In order to fully understand the portrait of the feminine painted by survival horror, we need to look at the implications of the roles, the archetypal images, it presents. This evaluation does more than simply teach us about the qualities of one genre. It uncovers larger male perceptions of women, both in the games industry and society itself.

Viewed through this lens, the beautiful damsel transforms into a doll, and the traditional heroine risks losing her power. We are thus forced to search for new role models outside the expectations of male-dominated culture, in the realm of the monstrous.

Damsels, Heroines and Monsters: Exploring Feminine Roles
Female characters in survival horror games are typically cast in one of three roles: damsels, heroines or monsters. A woman of the first category is one who is in danger, who requires the help of a man in order to save her from certain demise. She exerts almost no active force, except as the attractive bait that entices the main character to fight his way against terrifying odds, with the hope of chivalrously saving her (and, in all fairness, himself).

For example, take Ashley in Resident Evil 4, who, for the majority of the game, does little more than shout, “Leon, help!” while bouncing around in a tight sweater and a schoolgirl skirt. Moreover, she’s the president’s daughter; talk about a damsel in distress. Look at Eileen from Silent Hill 4: The Room, the cute, blond next door neighbor, who, like Ashley, ends up as a tag-along, non-playable character whom the strong male protagonist must watch over and keep alive.
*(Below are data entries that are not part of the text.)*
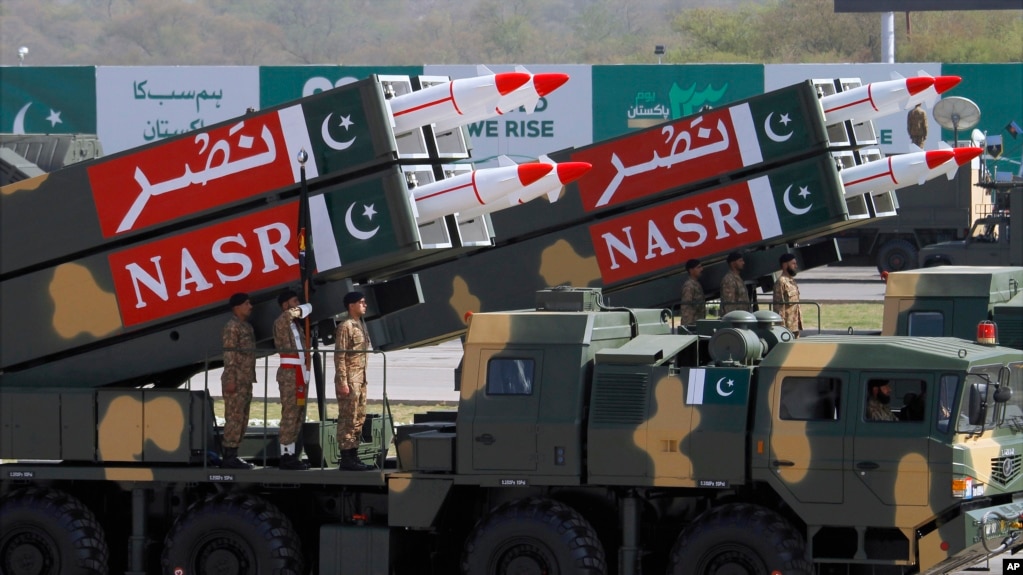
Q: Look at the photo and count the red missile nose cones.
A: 8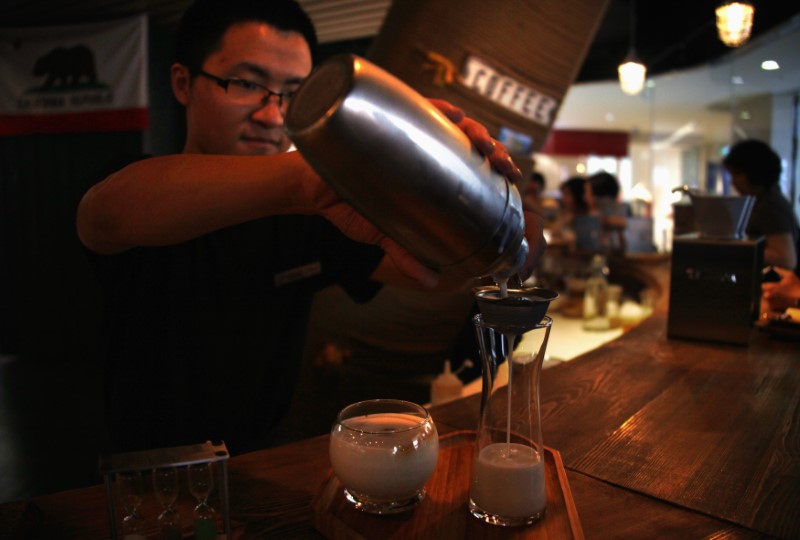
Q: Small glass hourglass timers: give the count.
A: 3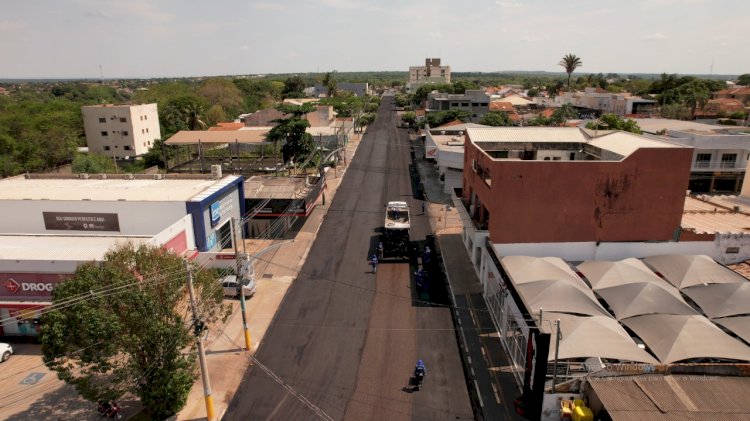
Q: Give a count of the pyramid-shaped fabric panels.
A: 9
This role is a common representation of women in historical storytelling, if not in survival horror games. Here, as elsewhere, it reinforces stereotypical gender expectations. When danger arrives, men will act bravely and women will need saving. The world has yet to see a horror title that features a bold female character forced to drag around a weak, whimpering male NPC. The image of the damsel, of course, has implications for the perceived role of women within our larger culture. But it also reflects on the industry’s lack of awareness and respect for the female gamer, who, in order to identify with a character, must either strip herself of her femininity and subsume her gender with the masculine, or in retaining her sex assume the position society has prescribed for her, that of the helpless damsel – or simply refuse to identify, and exist in an identity-ambiguous middle ground.

More uplifting, perhaps, are the female characters who fill the role of the heroine. Survival horror remains unique in that, within the genre, women protagonists are not a noted exception. If they can’t be called the norm, they are at least normal. Jill Valentine, of Resident Evil fame, comes to mind as a classic example. She’s tightly clothed, but not outrageously so, and she can shoot herself a mean zombie. Alexandra from Eternal Darkness is another tough, well-grounded lady who fights her way through the forces of creepiness, albeit with the help of a lot of male relatives. True, she isn’t sporting what most of us would consider ideal monster-battling attire, but if I were her, my insanity meter would have been off the charts, and for that I have to give her credit. The meeker, though still effective Mio of Fatal Frame II: Crimson Butterfly, armed with only a camera, rounds off the sampler of heroines.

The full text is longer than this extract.